テーマ型ETFの主役交代、メイドインアメリカがイノベーション抜く
(ブルームバーグ): ウォール街のトレーダーは今年、未来的なテクノロジーに全力投球しているかもしれないが、上場投資信託(ETF)の世界では、経済に対する昔ながらの賭けが盛んだ。
米政府は気候変動対策と並行して米国の自給率を高める長期プロジェクトに着手しており、米企業は新型コロナウイルスのパンデミック後の国内サプライチェーンの強化を模索している。地政学的な圧力に加え、新たなエネルギーインフラに対する需要の高まりが加わり、産業セクター全体が再起動しようとしている。
製造業活動の鈍化が顕著で、米消費者のモノへの需要に疑問符がつく中でも、投資家はこぞって産業ETFに資金を投じている。
その最たる例として、グローバルX米国インフラ開発ETF(PAVE)が、キャシー・ウッド氏のアーク・イノベーションETF(ARKK)を退け、最大のテーマ型ETFとなった。ブルームバーグがまとめたデータによると、PAVEには今年15億ドル(2150億円)が新たに流入し、残高は75億ドルとなっている。一方のARKKは今年、資金流出が続き、現在の残高は約52億ドルと、年初の90億ドル近くから縮小している。

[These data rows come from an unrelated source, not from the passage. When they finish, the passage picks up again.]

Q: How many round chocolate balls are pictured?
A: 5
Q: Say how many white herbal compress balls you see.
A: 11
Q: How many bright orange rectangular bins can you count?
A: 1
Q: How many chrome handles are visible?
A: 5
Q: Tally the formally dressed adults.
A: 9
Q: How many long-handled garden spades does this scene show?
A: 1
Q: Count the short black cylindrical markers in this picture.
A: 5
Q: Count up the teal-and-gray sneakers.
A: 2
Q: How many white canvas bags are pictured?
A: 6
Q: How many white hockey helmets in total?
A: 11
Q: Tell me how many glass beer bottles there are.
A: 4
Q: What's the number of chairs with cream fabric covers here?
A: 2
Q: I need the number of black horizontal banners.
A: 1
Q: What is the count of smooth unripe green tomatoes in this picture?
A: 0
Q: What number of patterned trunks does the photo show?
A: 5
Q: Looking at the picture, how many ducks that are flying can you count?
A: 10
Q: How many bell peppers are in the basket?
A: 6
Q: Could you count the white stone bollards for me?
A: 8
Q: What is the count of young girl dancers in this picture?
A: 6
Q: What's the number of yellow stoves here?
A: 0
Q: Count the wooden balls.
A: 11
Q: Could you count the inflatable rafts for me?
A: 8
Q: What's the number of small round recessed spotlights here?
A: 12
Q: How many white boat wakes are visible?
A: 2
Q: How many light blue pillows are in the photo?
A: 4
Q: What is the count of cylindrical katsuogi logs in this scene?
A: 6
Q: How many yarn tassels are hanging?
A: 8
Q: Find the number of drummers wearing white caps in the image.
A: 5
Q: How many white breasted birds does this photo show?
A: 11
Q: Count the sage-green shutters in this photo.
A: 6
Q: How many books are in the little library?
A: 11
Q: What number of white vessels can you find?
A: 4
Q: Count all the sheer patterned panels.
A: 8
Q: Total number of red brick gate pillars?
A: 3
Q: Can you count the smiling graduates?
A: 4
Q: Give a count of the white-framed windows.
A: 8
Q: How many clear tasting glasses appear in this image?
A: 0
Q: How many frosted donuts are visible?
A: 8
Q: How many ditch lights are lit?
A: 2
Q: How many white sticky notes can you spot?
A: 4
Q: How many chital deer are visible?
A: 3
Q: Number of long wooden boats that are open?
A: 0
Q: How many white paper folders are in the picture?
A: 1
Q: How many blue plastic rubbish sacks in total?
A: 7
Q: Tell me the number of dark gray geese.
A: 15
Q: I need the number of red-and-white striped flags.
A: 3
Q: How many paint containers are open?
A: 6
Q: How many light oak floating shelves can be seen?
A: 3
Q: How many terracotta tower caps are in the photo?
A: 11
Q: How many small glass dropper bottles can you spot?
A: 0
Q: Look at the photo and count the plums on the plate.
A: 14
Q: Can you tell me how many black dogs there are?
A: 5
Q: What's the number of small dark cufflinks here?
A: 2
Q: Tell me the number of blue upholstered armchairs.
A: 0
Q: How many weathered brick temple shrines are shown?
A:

産業をテーマとしたETFの設定も相次いでいる。PAVEの発行会社グローバルXは、米企業を除いたインフラストラクチャーファンド「IPAV」をデビューさせた。ブラックロックは7月にiシェアーズ米国製造業ETF(MADE)を設定、テマは昨年5月に米国リショアリングETF(RSHO)を設定した。
伝統的な実体経済への投資が依然として求められている一方で、キャッシー・ウッド氏らが好んでいた、創造的破壊をもたらすがほとんど収益性のないハイテク企業への投資に対する意欲が低下していることが浮き彫りになる。
ストラテガスのETFストラテジスト、トッド・ソーン氏は「ARKKを含むハイテクに特化したテーマ型ファンドのパフォーマンスが低迷していることが、投資家をインダストリアルテーマに特化したETFに向かわせる一因となっている」と説明。